So what time frame would you find acceptable for someone not paying their mortgage to getting kicked out? 12 missed payments? Or even 24 missed payments?
I'm completely coming at this from a very personal experience involving my parents, so I've every sympathy in the world for people put in a position, but bad calls or poor judgement doesn't mean you stay in a house rent free
Quote from: Milltown Row2 on December 23, 2018, 12:36:47 AM
Quote from: manfromdelmonte on December 23, 2018, 12:22:04 AM
Lovely little family house up the road from us owned by the bank since 2010 or 2011
Nothing done with it since.
It's starting to go into disappear for need of maintenance
And yet all those families homeless around the country
Plenty people living in 4 bedroom houses and only using two bedrooms!
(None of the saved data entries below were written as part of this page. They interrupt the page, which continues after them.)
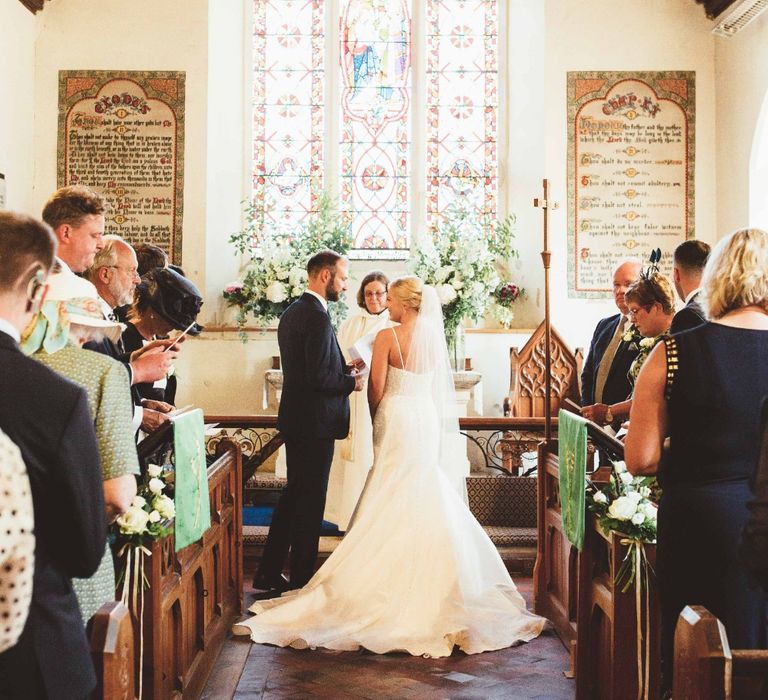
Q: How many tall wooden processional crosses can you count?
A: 1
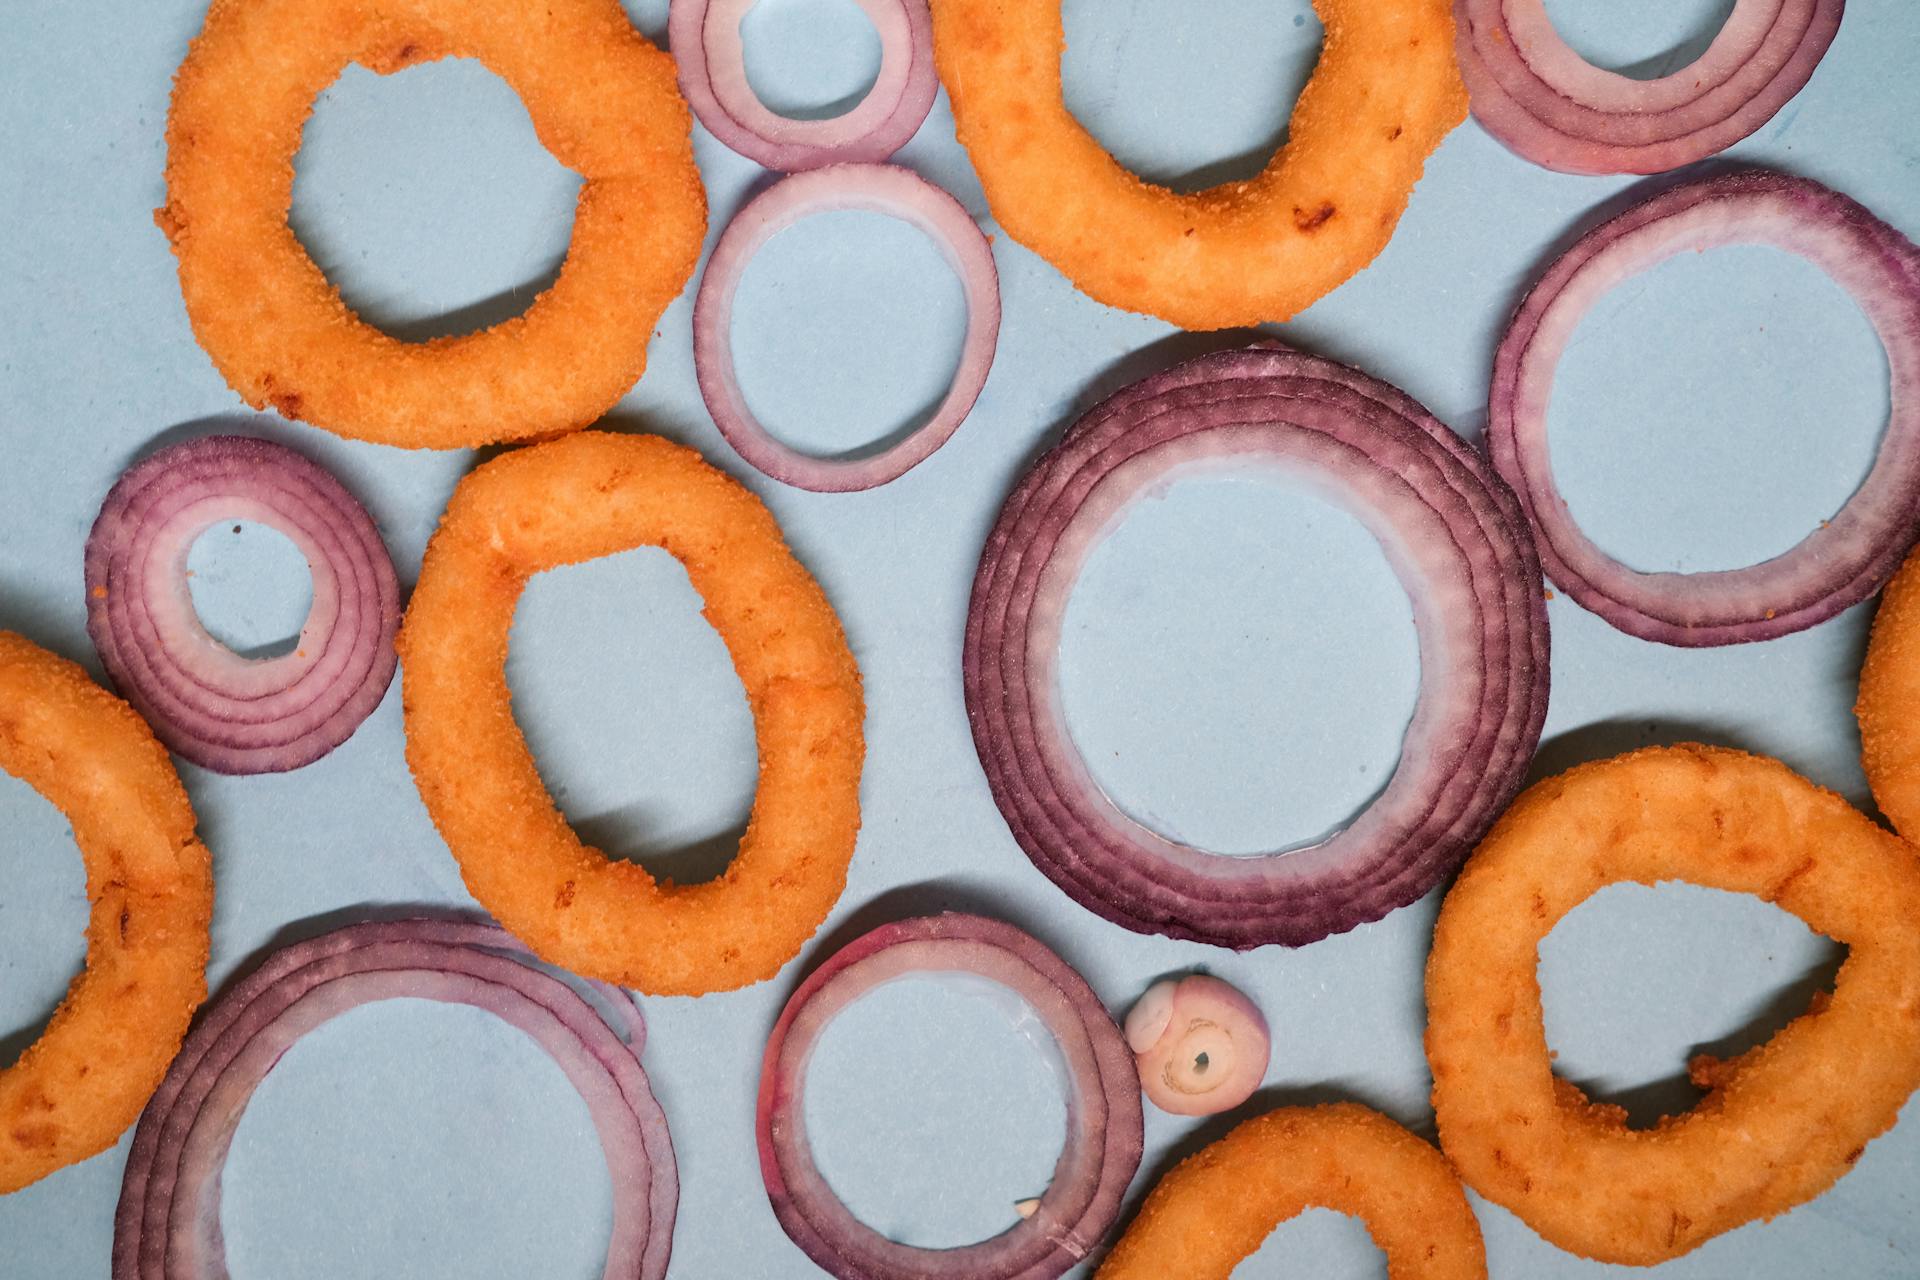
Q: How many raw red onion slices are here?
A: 9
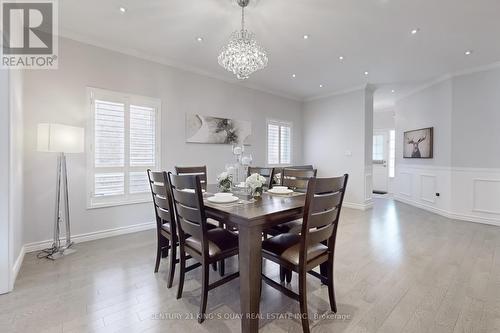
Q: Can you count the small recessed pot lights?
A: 10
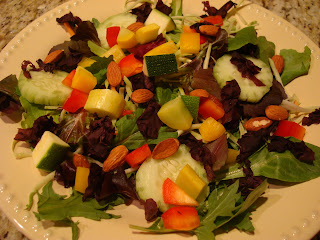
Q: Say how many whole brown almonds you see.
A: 12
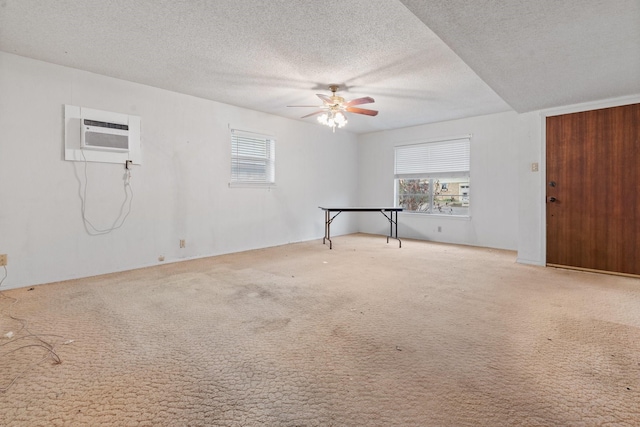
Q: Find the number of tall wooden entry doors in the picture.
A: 1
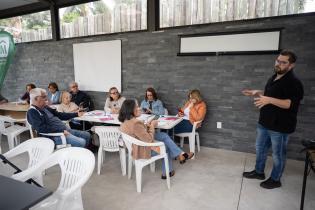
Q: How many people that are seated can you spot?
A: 9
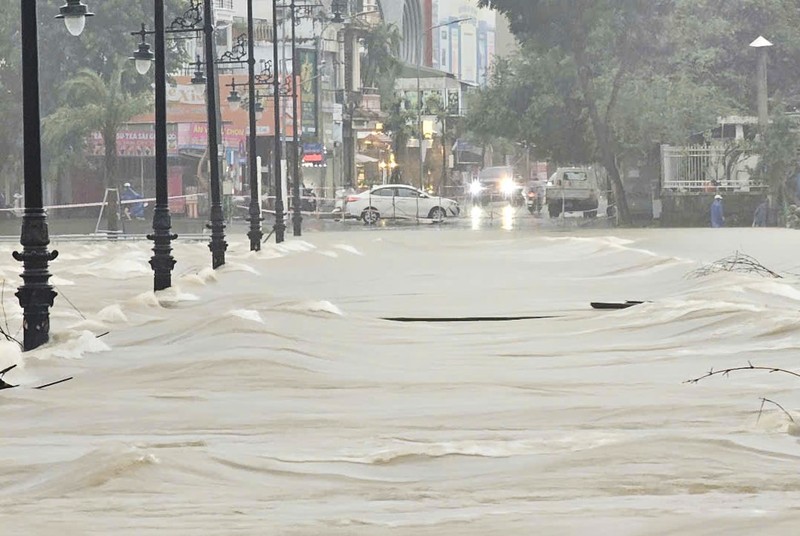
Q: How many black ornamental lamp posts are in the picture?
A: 6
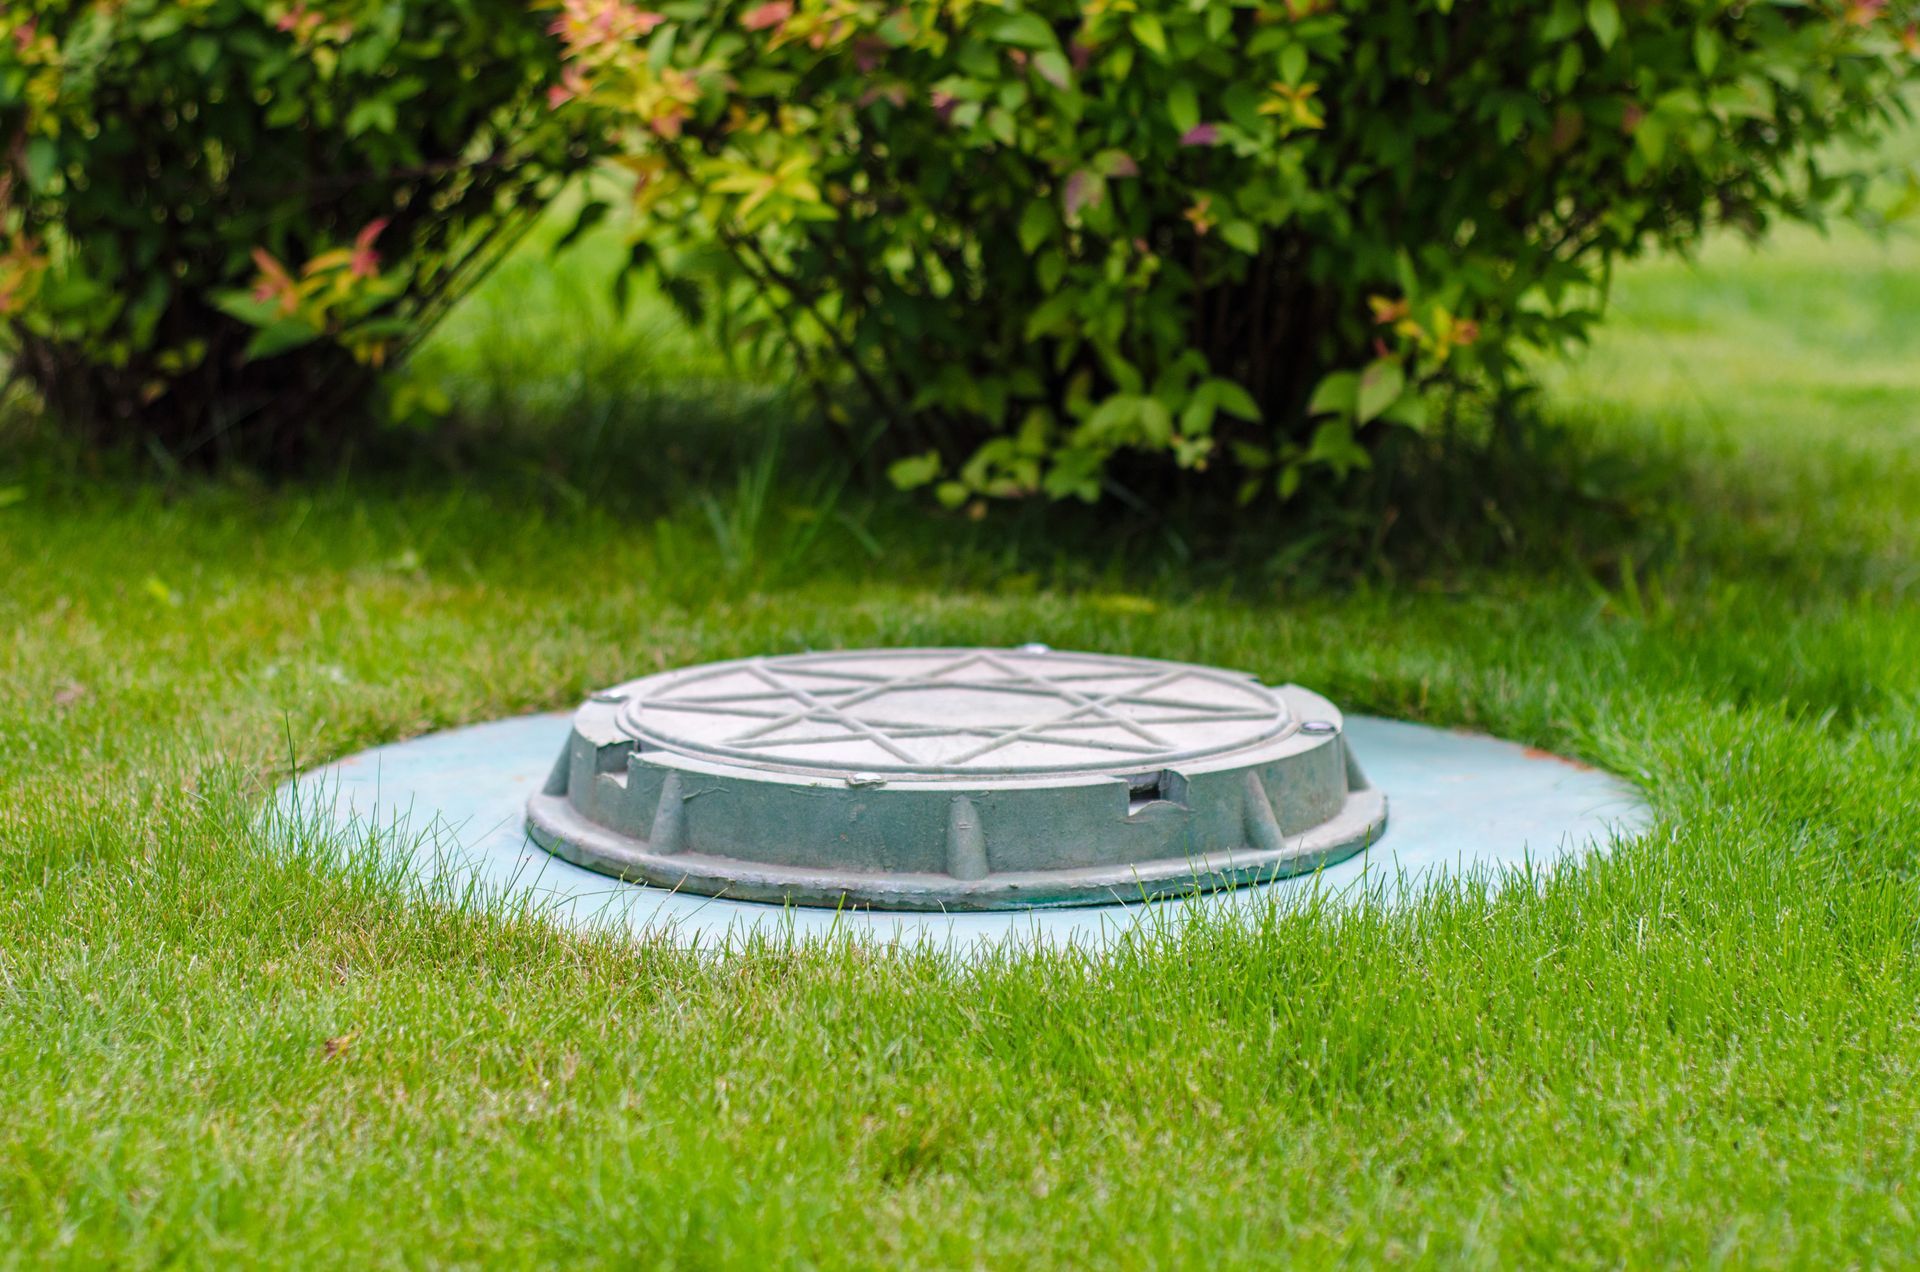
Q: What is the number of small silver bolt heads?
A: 4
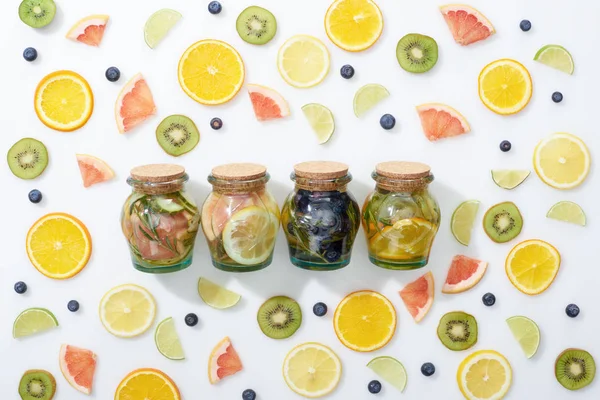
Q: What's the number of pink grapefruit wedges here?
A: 10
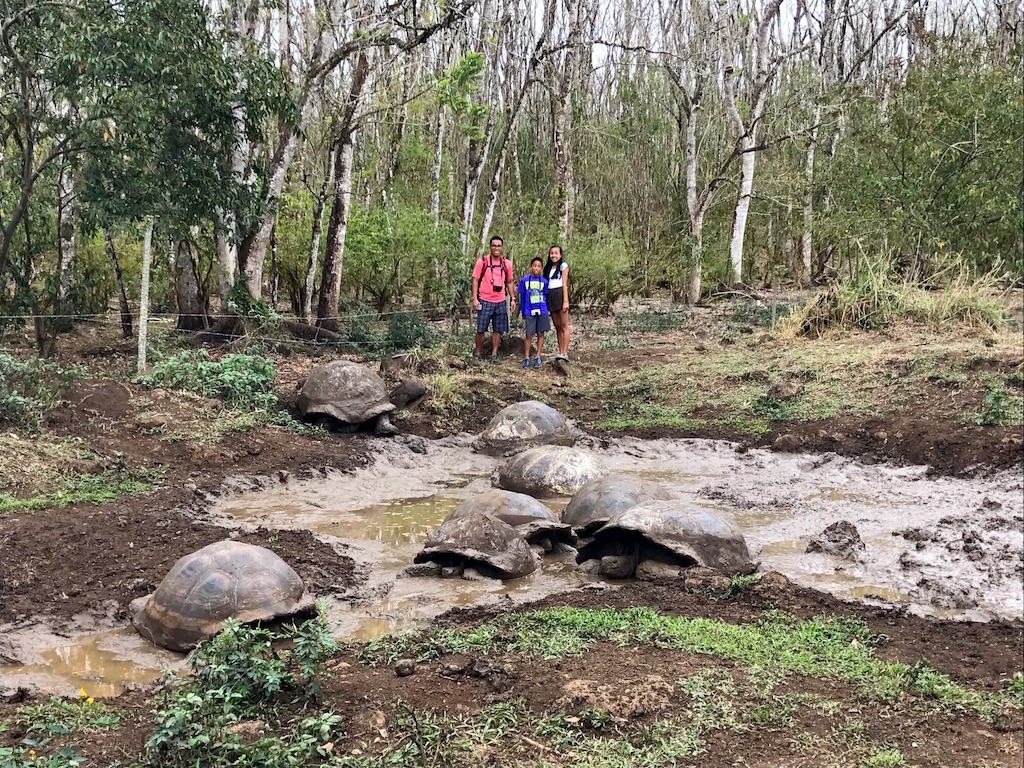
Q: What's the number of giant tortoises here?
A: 8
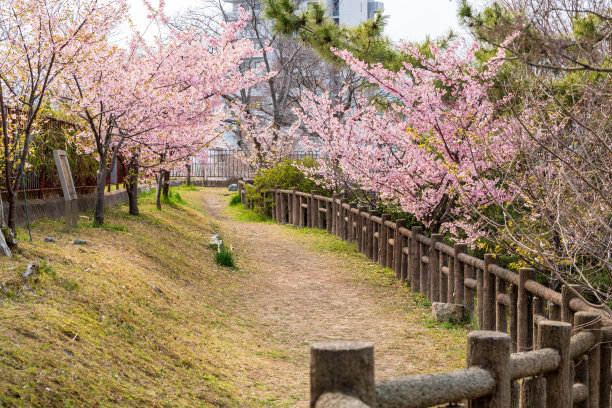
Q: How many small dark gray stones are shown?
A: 2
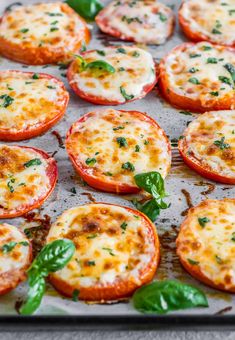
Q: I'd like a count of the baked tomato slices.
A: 12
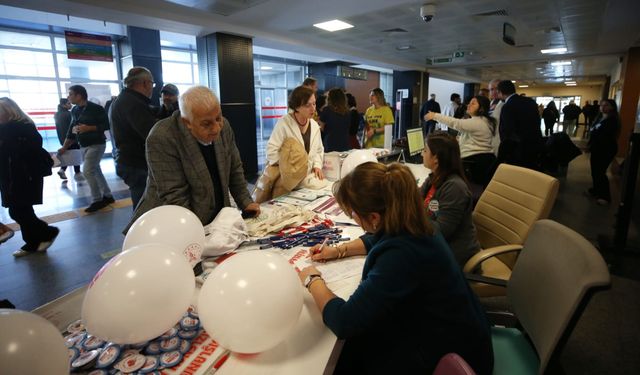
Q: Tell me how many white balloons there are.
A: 5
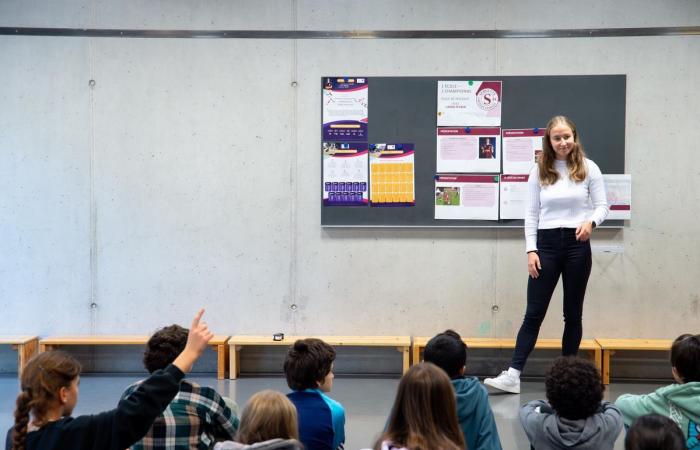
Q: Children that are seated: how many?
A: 9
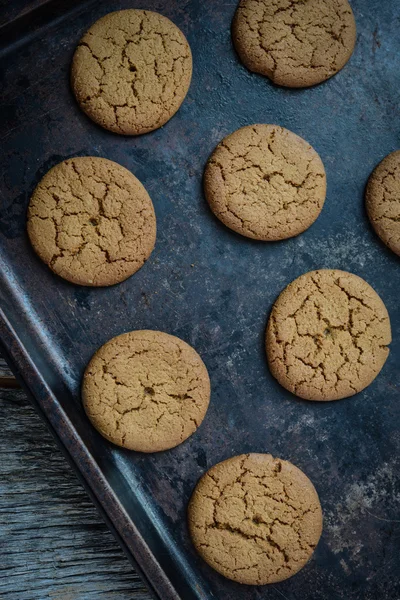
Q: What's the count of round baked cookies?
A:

Have you any room?
Actually no
We've a 2 bedroom house
Quote from: east down gael on December 23, 2018, 03:15:40 AM
There's no country like us for pulling up the ladder on the ones below us.drives me mad.the 26 got independence using the same methods that 50 years later northerners used,yet the boys in '19 to '21 are a great bunch of lads and then the boys in the north are 'terrorists'.
We leave our shores in the tens of thousands for every decade in living memory,looking for employment and to send a few quid home to Ireland.yet when some fellas from Eastern Europe come here and do the exact same thing,we ape the very worst xenophobic traits the English displayed towards ourselves which we've complained about since.
This thread has shown me that the tactics of the banks and the super rich will always prevail.always!instead of asking why so many are finding themselves in these circumstances,we blame them.yet don't give a shite that the biggest tax dodgers of all get away Scott free,and we continuously vote in a spineless shower of shite who let them.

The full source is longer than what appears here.